In general, MBIA’s market risk relates to changes in the value of financial instruments that arise from adverse movements in factors such as interest rates, foreign exchange rates and credit spreads. MBIA is exposed to changes in interest rates, foreign exchange rates and credit spreads that affect the fair value of its financial instruments, namely investment securities, investment agreement liabilities, MTNs, debentures and certain derivative transactions. The Company’s investment portfolio holdings are primarily U.S. dollar-denominated fixed-income securities including municipal bonds, U.S. government bonds, MBS, collateralized mortgage obligations, corporate bonds and ABS. In periods of rising and/or volatile interest rates, foreign exchange rates and credit spreads, profitability could be adversely affected should the Company have to liquidate these securities.

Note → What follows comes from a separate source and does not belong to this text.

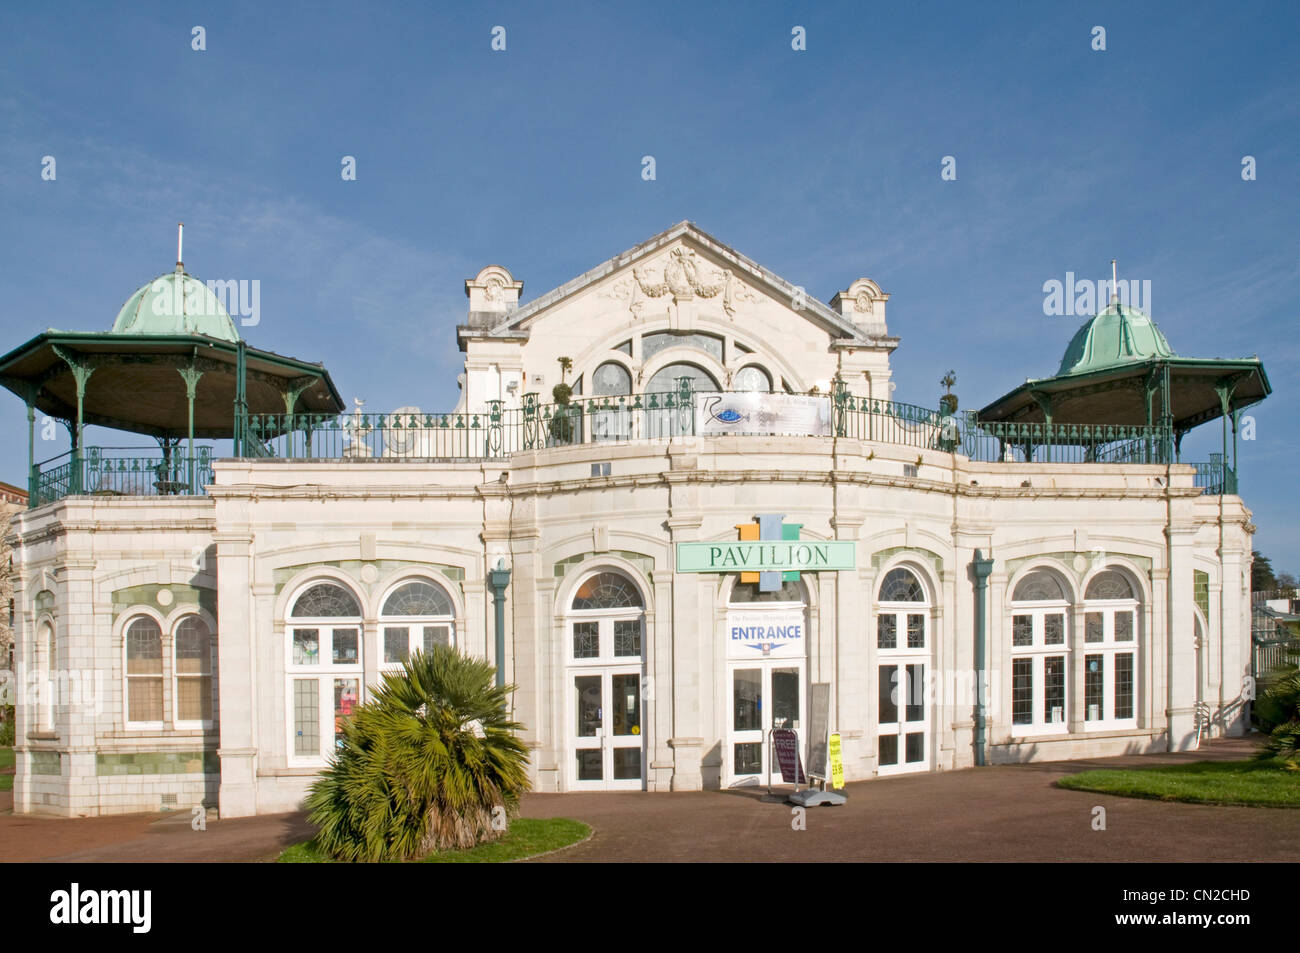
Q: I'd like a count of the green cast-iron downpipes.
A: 2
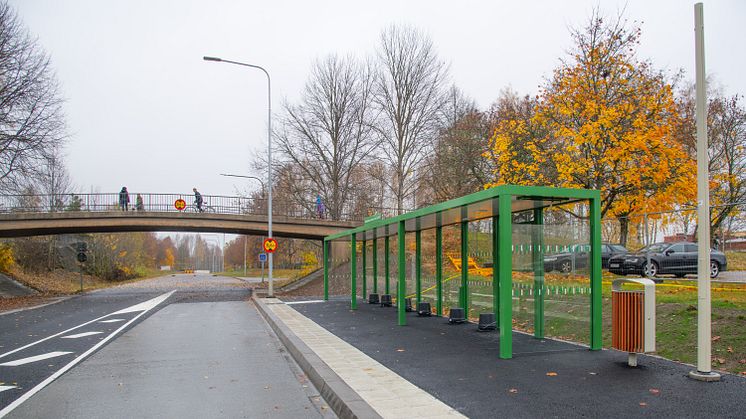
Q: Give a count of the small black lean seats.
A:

MBIA minimizes its exposure to interest rate risk, foreign exchange risk and credit spread movement through active portfolio management to ensure a proper mix of the types of securities held and to stagger the maturities of its fixed-income securities. In addition, the Company enters into various swap agreements that hedge the risk of loss due to interest rate and foreign currency volatility.

Interest Rate Sensitivity

Interest rate sensitivity can be estimated by projecting a hypothetical instantaneous increase or decrease in interest rates. The following table presents the estimated pre-tax change in fair value of the Company’s financial instruments as of March 31, 2013 from instantaneous shifts in interest rates:

 

                                                                 
     Change in Interest Rates  

In millions

   300 Basis
Point
Decrease
     200 Basis
Point
Decrease
     100 Basis
Point
Decrease
     100 Basis
Point
Increase
     200 Basis
Point
Increase
     300 Basis
Point
Increase
 

Estimated change in fair value

   $ (51)       $ (11)       $ 10       $ (42)       $ (91)       $ (143)   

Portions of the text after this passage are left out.